Последнюю сцену — пожар замка и самосожжение Лоренцо — я понимаю так. Потерпев крах в попытке доказать всемогущество человеческого разума и безграничность познания, Лоренцо верит еще, что он прав. Отсюда его торжествующая смерть. Идея эта стара, как мир, но форма, в которую ее облек Андреев, делает ее новой. Тут он, можно сказать, влил старое вино в новые мехи. Правда, символизм, да еще такой крайний, мало кому доступен, но ведь это единственная форма, в которую можно облекать вечные идеи. Для простака же «Фауст» — сказка, Гамлет — бездельник».
3 января 1912 года
«Видели ли новую вещь Л. Андреева — «Сашка Жигулев» или что-то в этом роде? И на этот раз Андреев взял исключительность… Опять, наверное, «пугает»? Полюбил человек сверхъестественность и не может с ней расстаться. Вы писали, что не могли понять его «Маски», но Вы попробуйте прочесть «Океан». Действительно, голова закружится!»
7 февраля 1912 года
«Храбрюсь, одним словом, и храбрюсь неудачно.
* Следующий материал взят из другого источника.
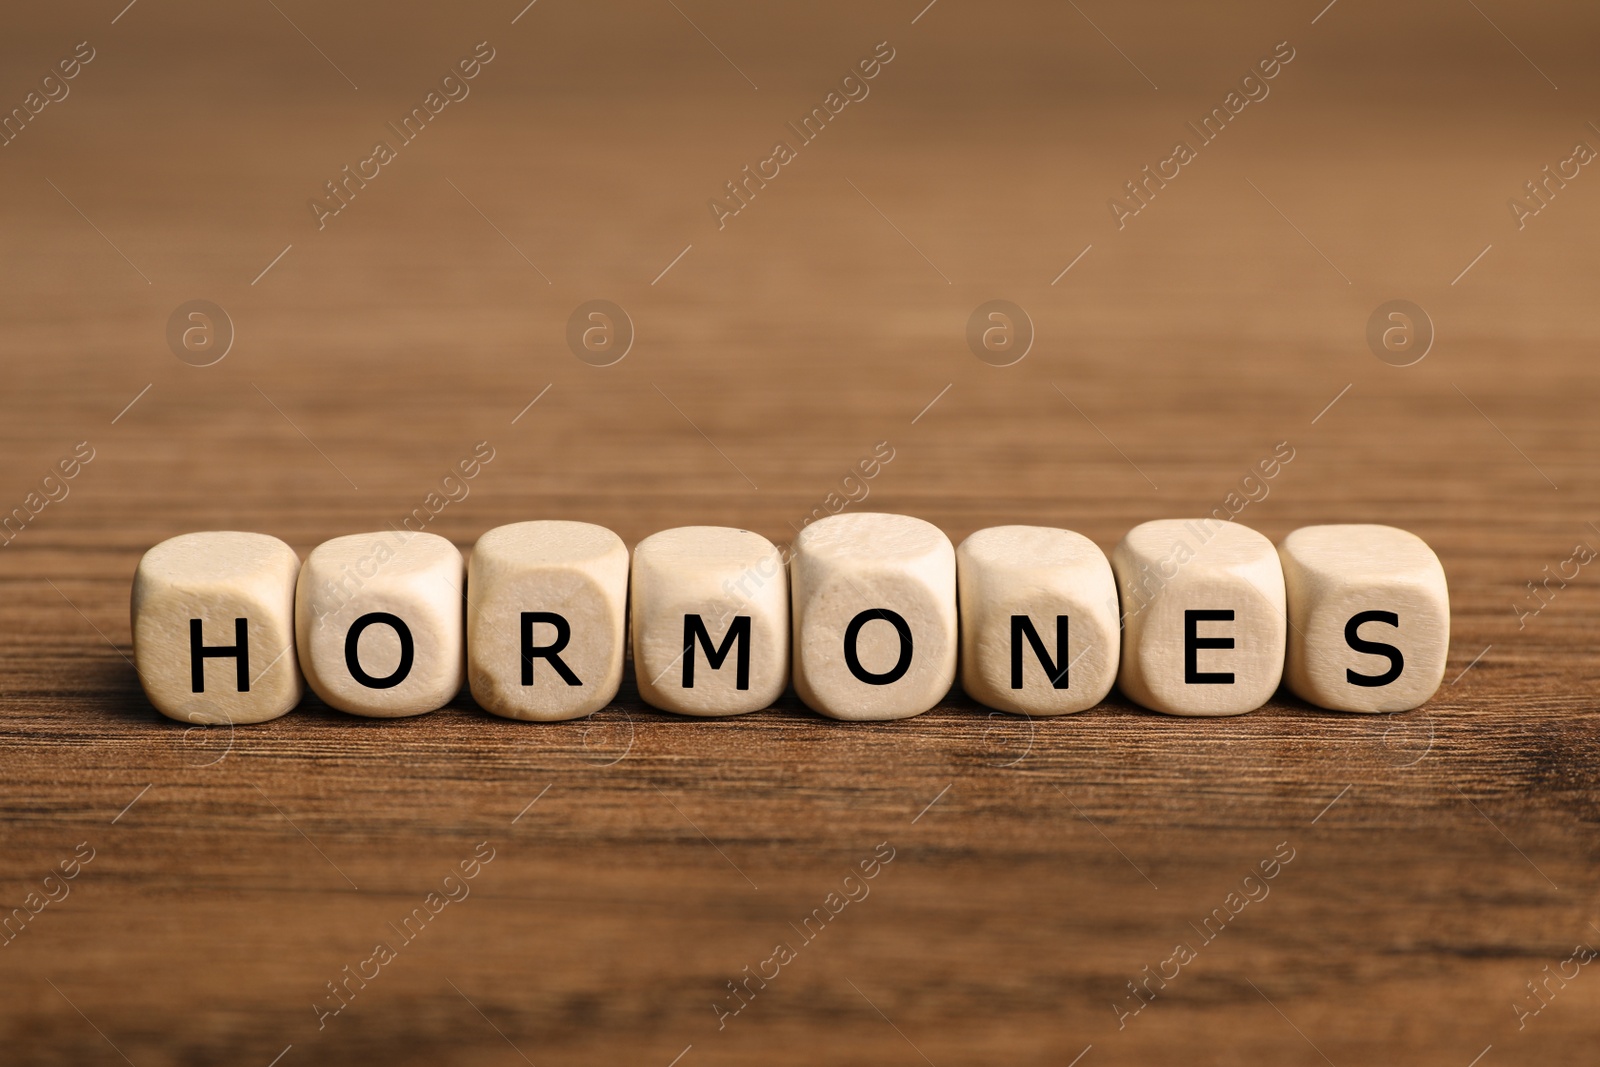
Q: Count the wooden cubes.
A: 8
Видите ли: я думаю, что ни один из находящихся в неволе не может сказать, что «бьет в барабан», что он бодр, весел… Если кто и скажет это, то он скажет неправду… Поэтому, когда я говорил Вам, что чувствую себя хорошо, — то это следовало понимать, конечно, относительно. (Да иначе это слово и невозможно понимать.) Чувствую себя хорошо, так сказать, по-тюремному, в пределах данной обстановки, а вовсе не так, что мне и лучшего ничего не желательно!»